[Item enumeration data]

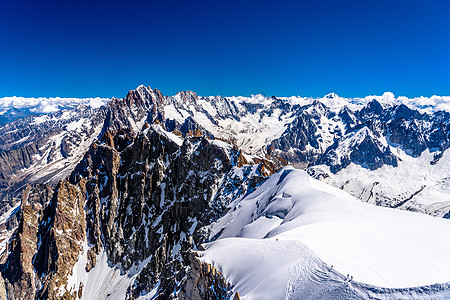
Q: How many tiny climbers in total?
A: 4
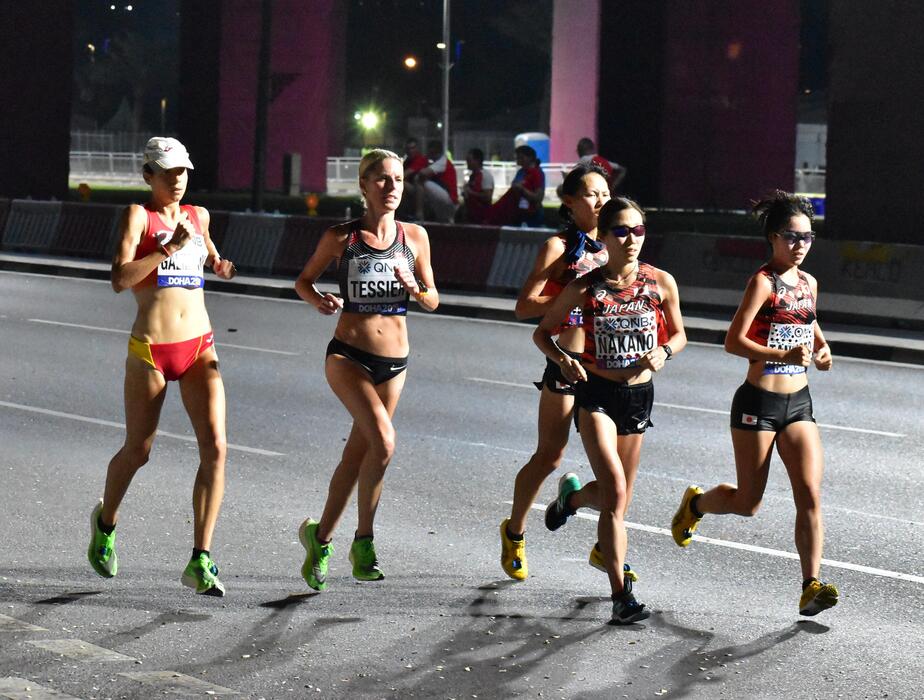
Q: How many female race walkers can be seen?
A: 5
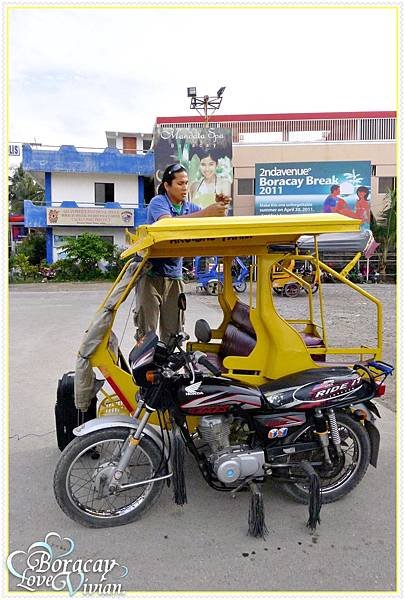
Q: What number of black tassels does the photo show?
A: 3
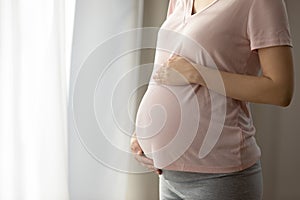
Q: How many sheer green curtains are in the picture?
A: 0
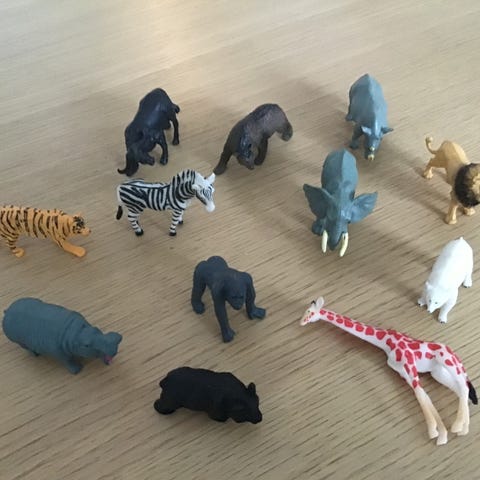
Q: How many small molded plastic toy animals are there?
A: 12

*Task directions:*
Go through the records and gather the lines that hold "many".

*Answer for this exercise:*
Q: How many tiny climbers in total?
Q: How many female race walkers can be seen?
Q: How many sheer green curtains are in the picture?
Q: How many small molded plastic toy animals are there?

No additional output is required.